If you want to decry someone's claim that Elvis lives, you'd probably just do

:elvisLives a rdf:Statement ;
            rdf:subject ex:elvis-presley ;
            rdf:predicate ex:is-alive ;
            rdf:object true ;
            :claimedBy <http://example.org/whoeverSaidIt> ;
            :hasValue false .

Alternatively, if you're in the realm of OWL, you can use a negative property assertion:

NegativeDataPropertyAssertion( ex:lives ex:elvis-presley "true"^^xsd:boolean )

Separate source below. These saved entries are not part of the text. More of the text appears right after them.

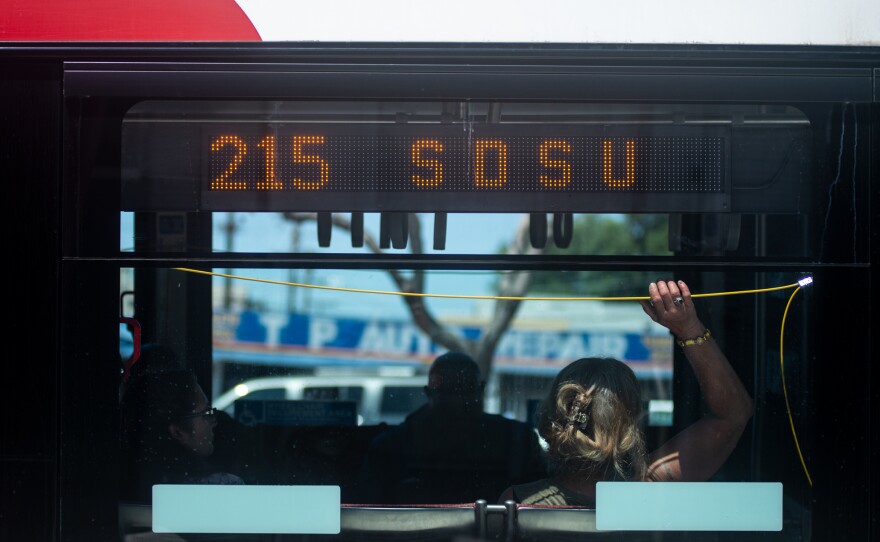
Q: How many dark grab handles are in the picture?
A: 7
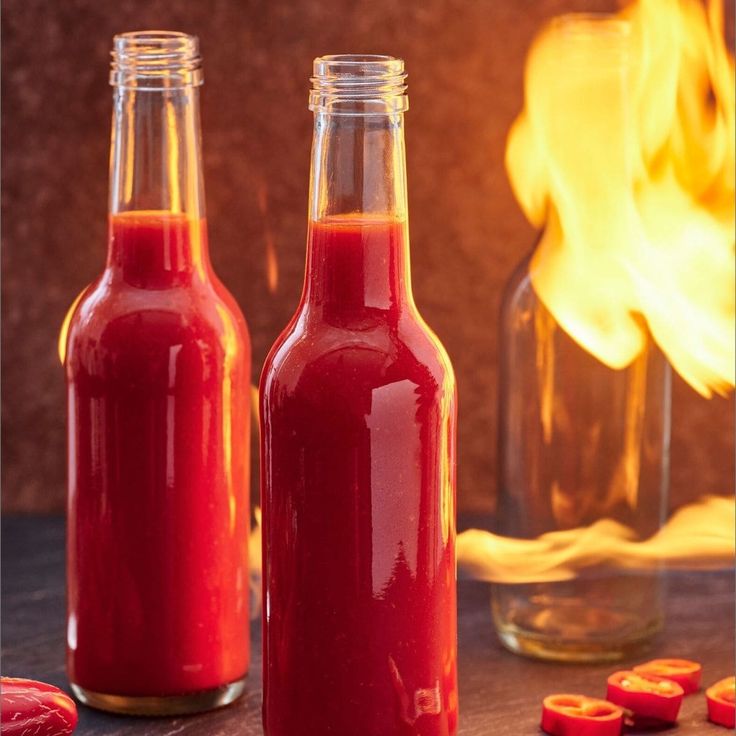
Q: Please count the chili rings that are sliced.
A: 4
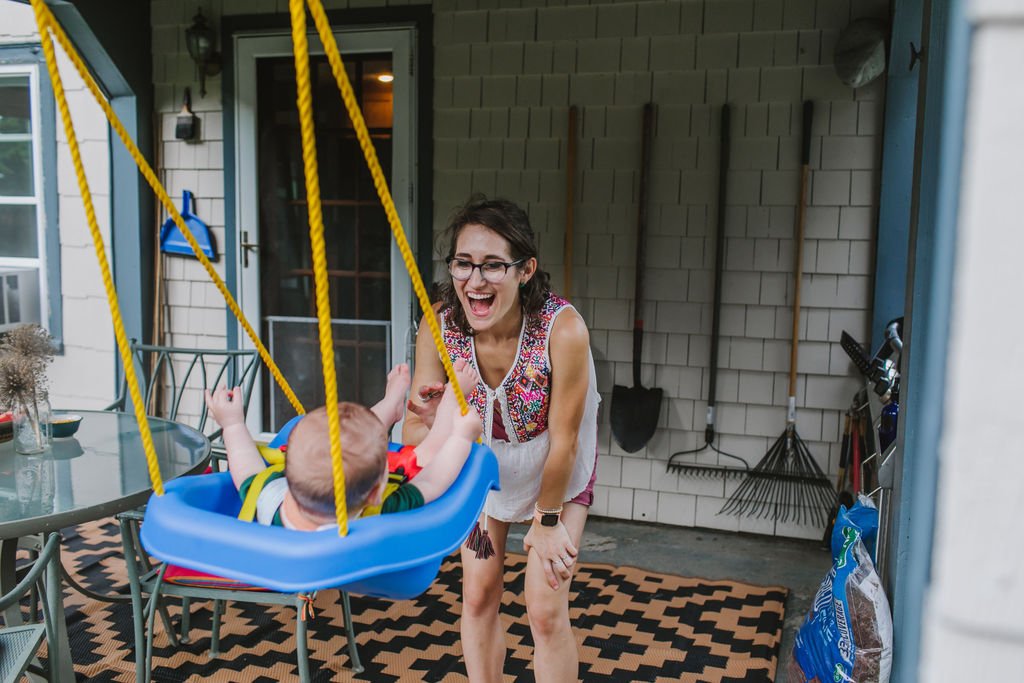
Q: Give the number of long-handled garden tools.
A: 4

The RDF representation would look like

_:x rdf:type owl:NegativePropertyAssertion .
_:x owl:sourceIndividual ex:elvis-presley .
_:x owl:assertionProperty ex:lives .
_:x owl:targetValue true .

You can see a similarity between the two approaches. OWL includes a sort of reification vocabulary with its owl:sourceIndividual, owl:assertionProperty and owl:targetValue.

1
Vinh Nguyen On

The newly proposed approach called singleton property is exactly what you need. This approach is formally described in this paper "Don’t like RDF Reification? Making Statements about Statements Using Singleton Property". http://www.slideshare.net/ntkimvinh7/www2014-singleton-propertyfinal

In your example, instead of using reification, the triple can be represented using the singleton property approach, such as

ex:elvis-presley ex:is-alive#1 "true"^^xsd:boolean .

ex:is-alive#1 rdf:singletonPropertyOf ex:is-alive .

If you want to dispute this fact, you can use the singleton property ex:is-alive#1 because it can be globally unique if you use a UUID, instead of #1.